When the national park was being conceived in the late 1920s, the inhabitants of the Cove were told that their lands would not be part of it. Soon, however, the federal government reversed itself, and the residents were subjected to eviction by eminent domain. They strenuously fought against their displacement, but they ultimately lost. For many years, into the 1960s, they continued to use their churches, resisting the power of the National Park Service.
As we learned this, we were saddened by the knowledge that for more than one hundred years, people lived in Cades Cove, supporting themselves through their labors and developing a strong community. Then they were kicked out. Why was this necessary? The entire area comprises only about 2,000 of the park’s 500,000 acres, and it certainly was not essential for the park’s existence. The Cove’s farmers had deforested some of the land, but surely this problem could have been addressed without compelling them to leave.
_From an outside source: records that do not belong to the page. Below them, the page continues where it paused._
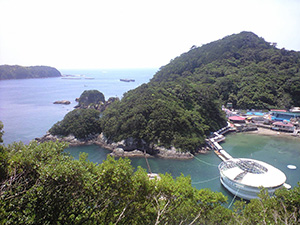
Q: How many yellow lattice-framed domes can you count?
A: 0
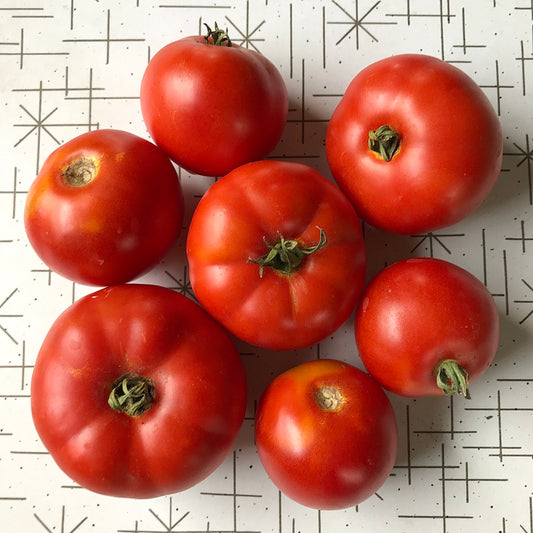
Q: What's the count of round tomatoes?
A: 7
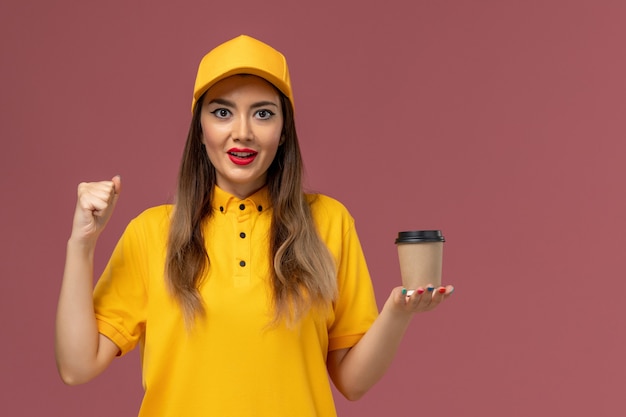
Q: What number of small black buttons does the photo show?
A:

We can’t know, of course, what would have happened to Cade’s Cove had it not become part of the national park. Maybe the landowners would have sold to developers. Maybe one or two of the most successful farmers would have bought ought the others, and these would have begun to mass produce chickens or hogs. But would these have been worse than creating a make-believe setting for tourists in cars, polluting the air as they drive bumper to bumper at five miles per hour?
Among the barns, houses, grain mills, and churches built by the residents of Cades Cove, the Park Service tore down the most modern ones, which were typical of the way the farmers were living in the 1920s and 1930s when they were forced out. Left were the oldest buildings, such as log cabins and primitive churches, which park employees maintain. Public funds are used to keep buildings in better shape now than they were when people lived there. What this means is that visitors are given a false impression of how the people of Cades Cove improved the ways in which they lived. We can’t help but believe that this was intentional. Tourists peer at the fields and restored buildings and think that they have a window onto the past, onto how these people lived an unchanging, primitive, but heroic life. The stuff of legends—and movies.
But this is a lie. What is missing are the things that matter most: the ups and downs of daily life in the Cove, the richness and sadness of life there, the skills the farm families developed, the zeal of their religious beliefs, the hardness of their bodies, the generosity of their spirits, and the fierceness with which they tried to keep their land. These have been lost, and we are the poorer for it.
What the Park Service has done at Cades Cove is idealize and falsify the past. What lessons can we take from such a whitewashing of our heritage? It would have been better had the government simply allowed every structure to decay and every field to become full of tall trees. The progeny of the pioneers would still have returned to plant flowers on the old gravestones, and we could have wondered what life was like those many years ago.